> **WHAT YOU SHOULD DO**: Scan the lines below; pull out those with "orange".

-------- INFORMATION

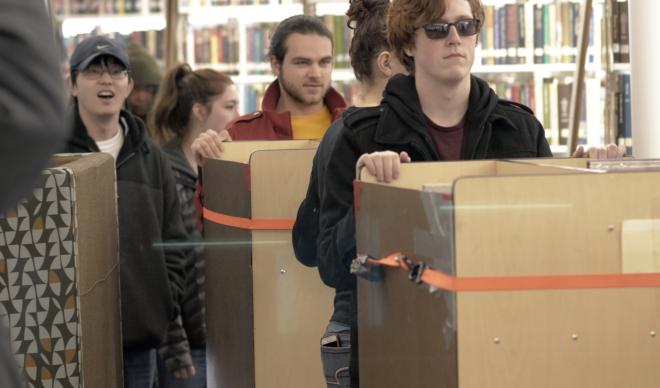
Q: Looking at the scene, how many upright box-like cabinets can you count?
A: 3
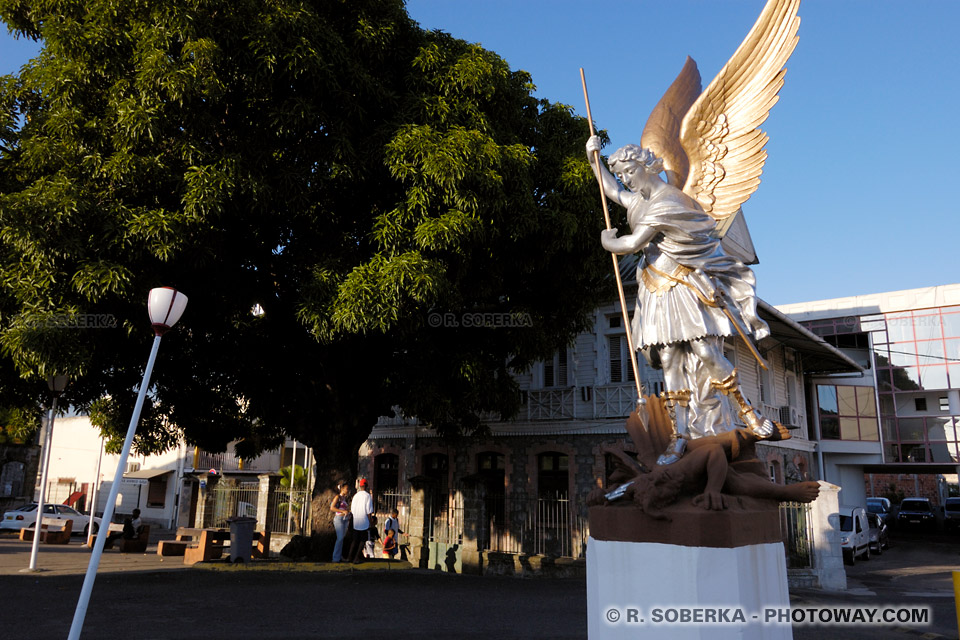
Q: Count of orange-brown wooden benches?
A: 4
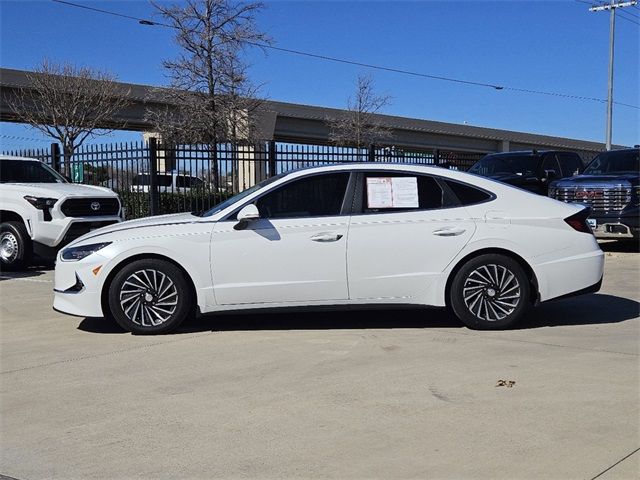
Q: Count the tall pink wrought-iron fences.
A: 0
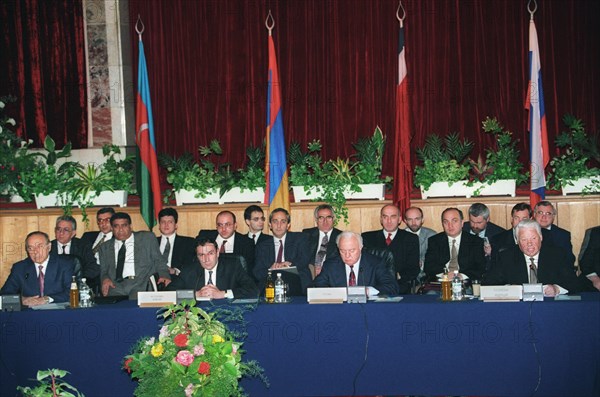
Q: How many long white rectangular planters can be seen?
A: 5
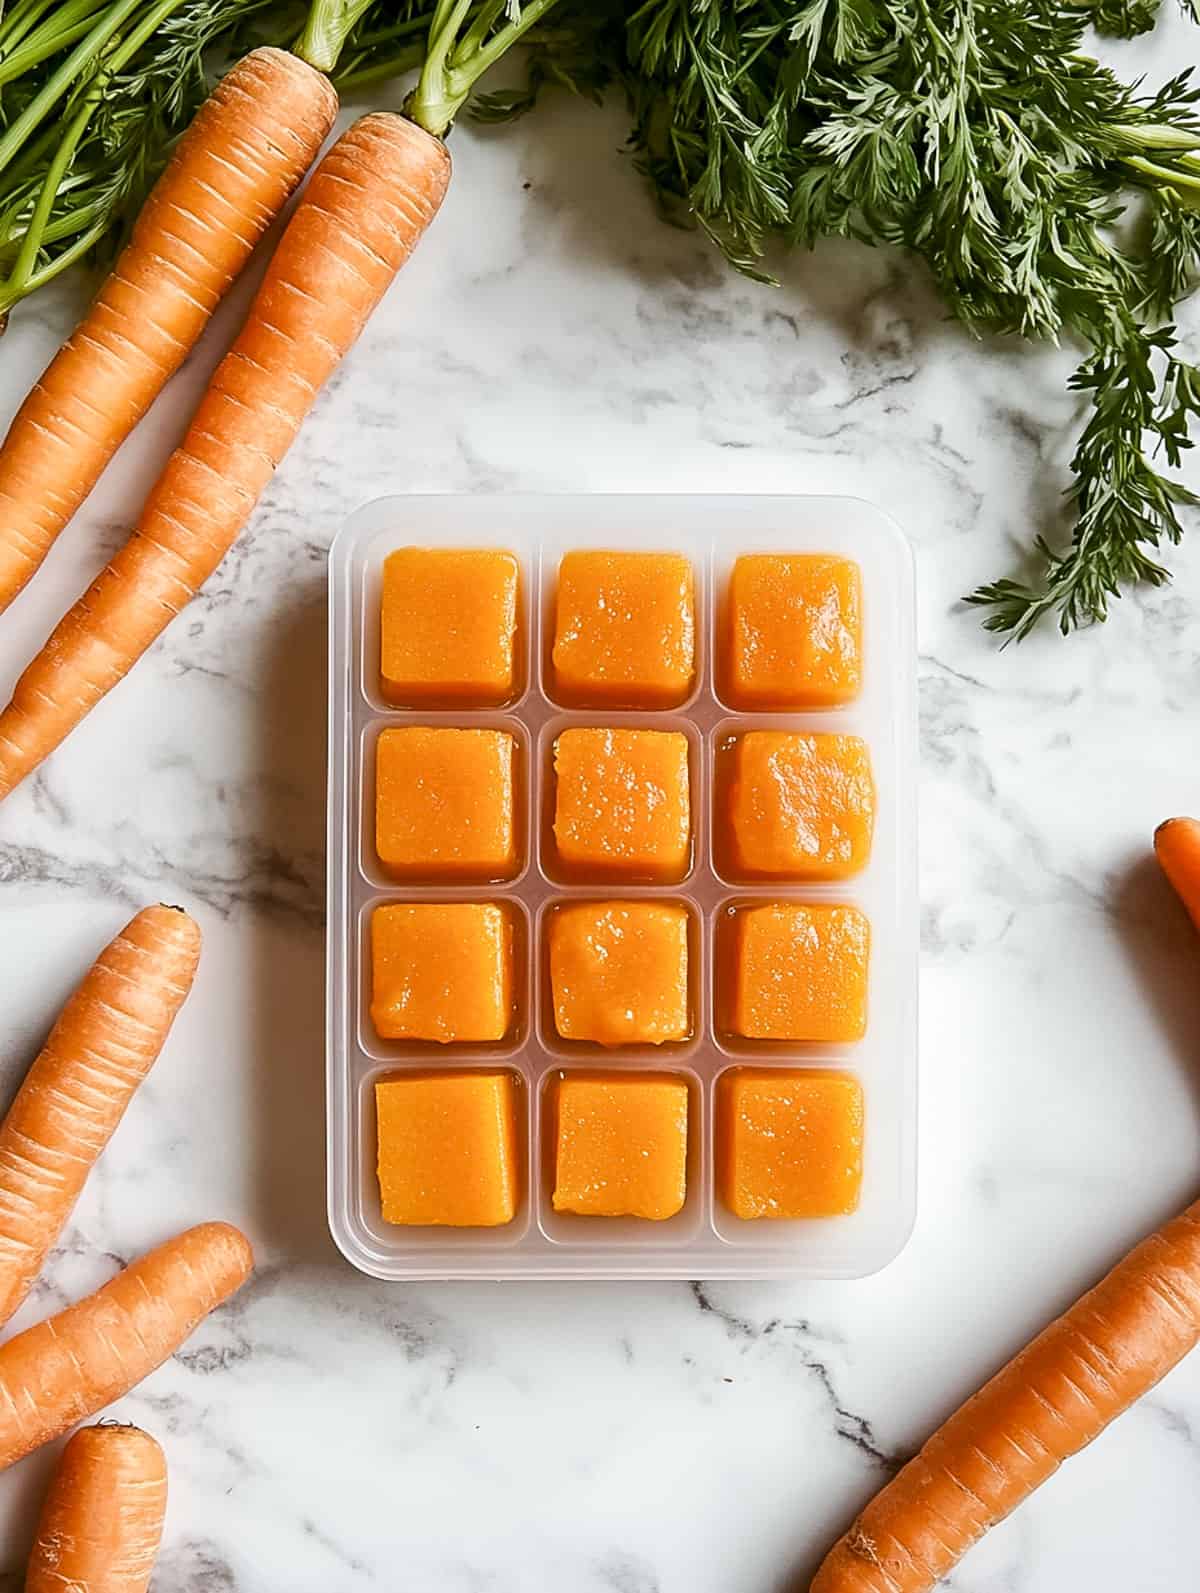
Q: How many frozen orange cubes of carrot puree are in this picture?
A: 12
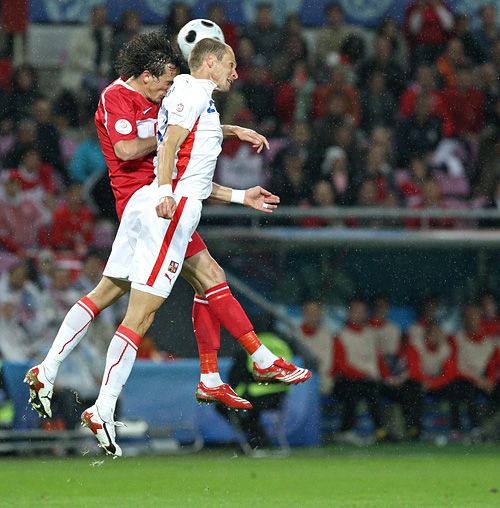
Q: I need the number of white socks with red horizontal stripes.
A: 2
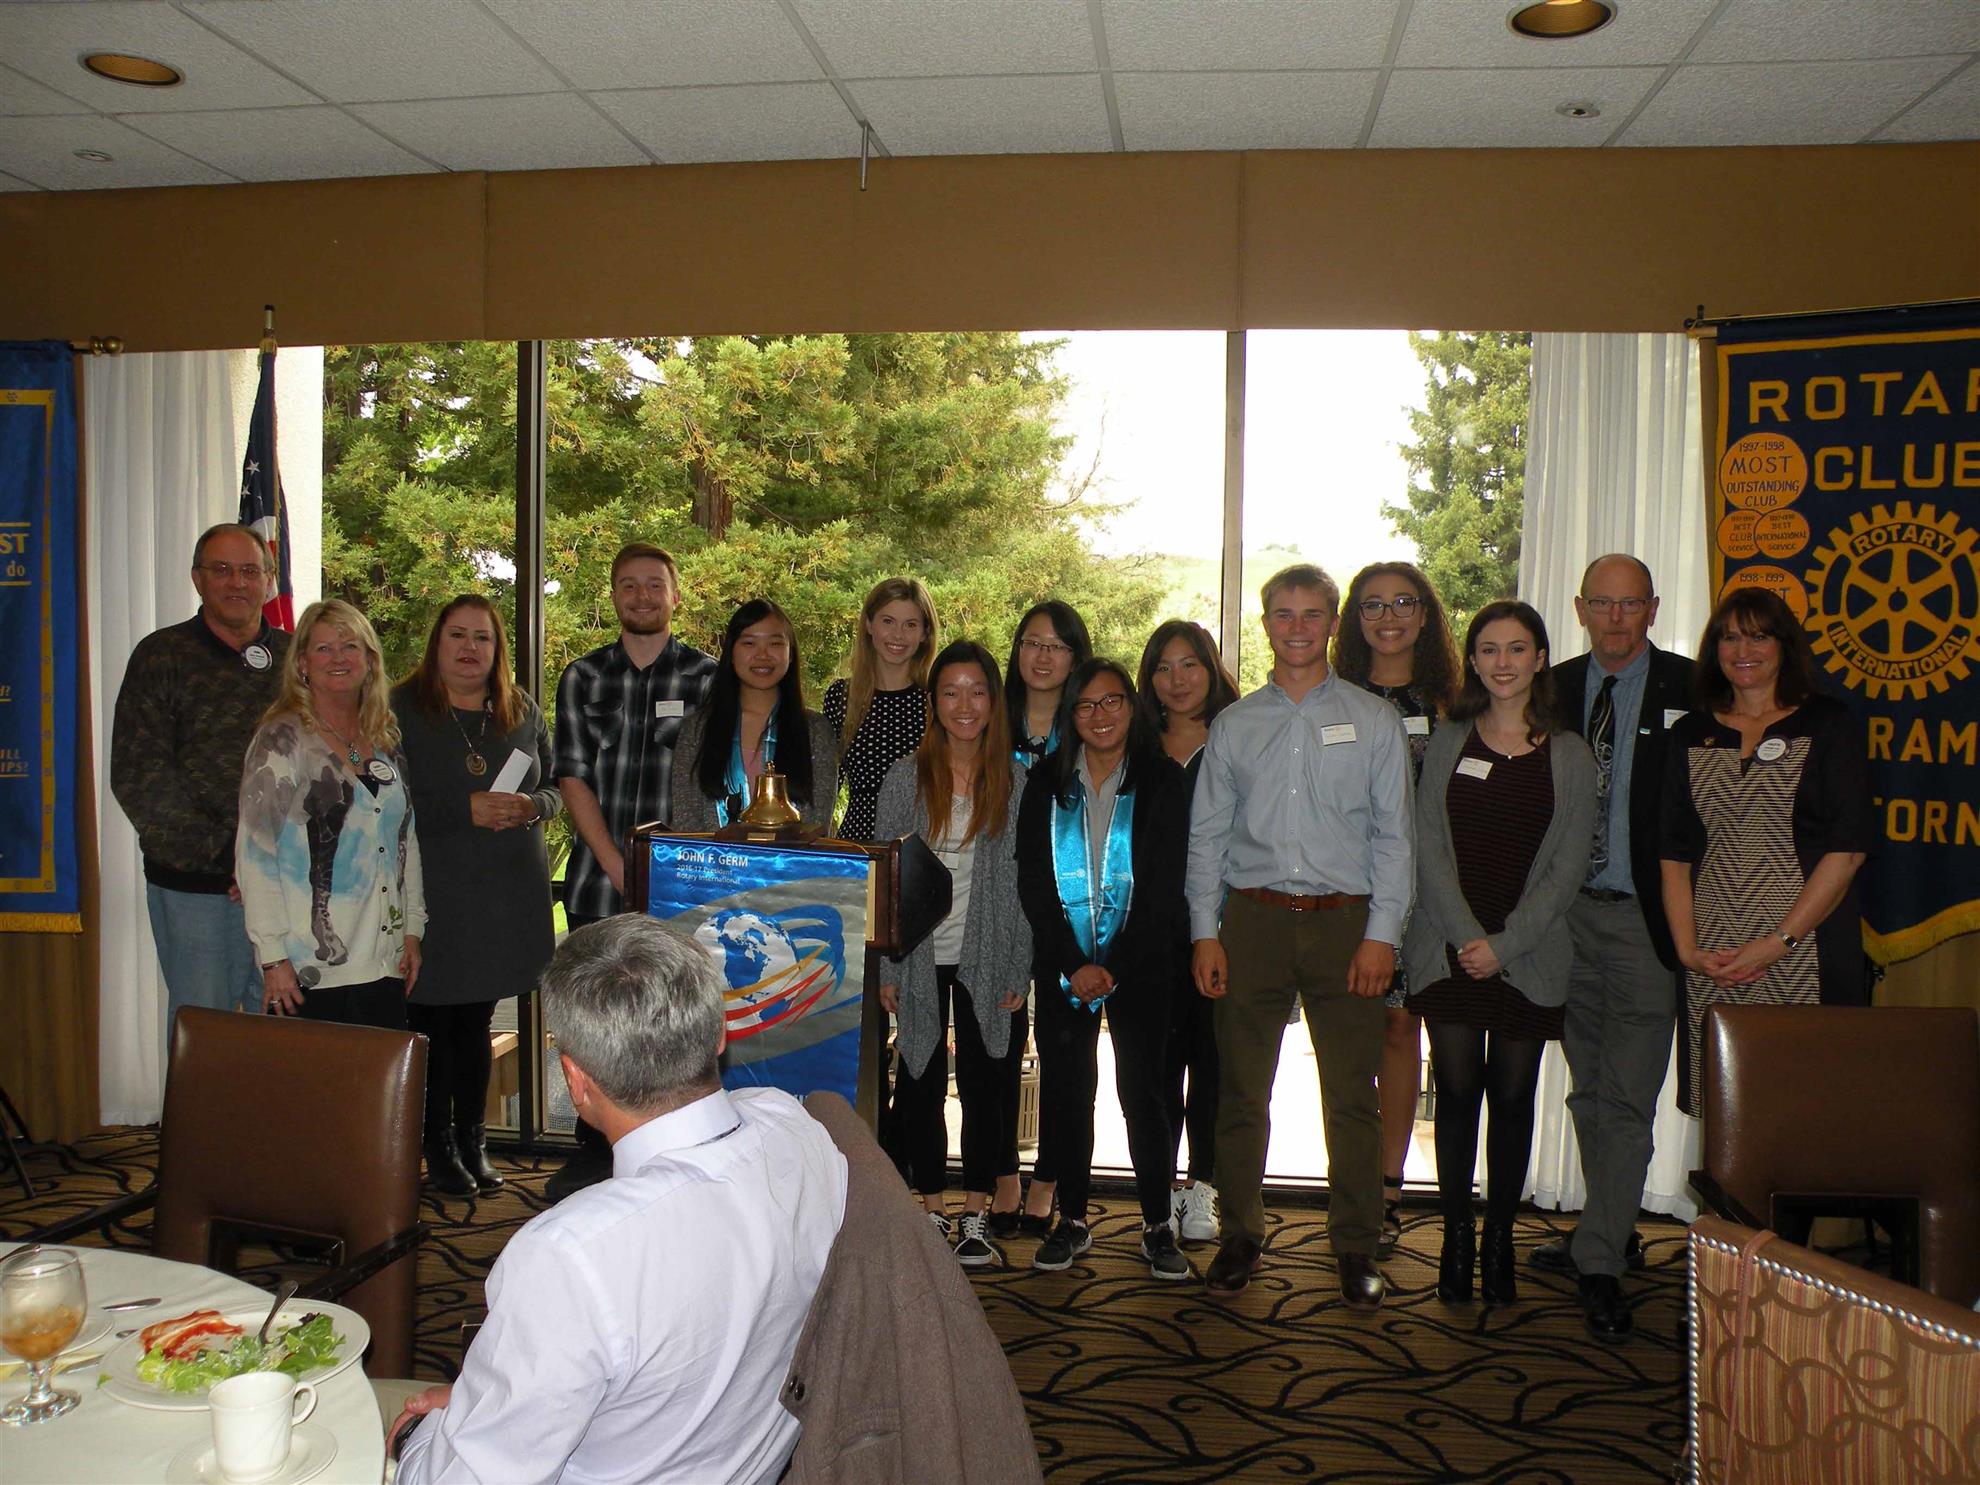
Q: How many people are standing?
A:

----------------

> **ANSWER FOR THIS EXERCISE**:
Q: Count of orange-brown wooden benches?
Q: How many frozen orange cubes of carrot puree are in this picture?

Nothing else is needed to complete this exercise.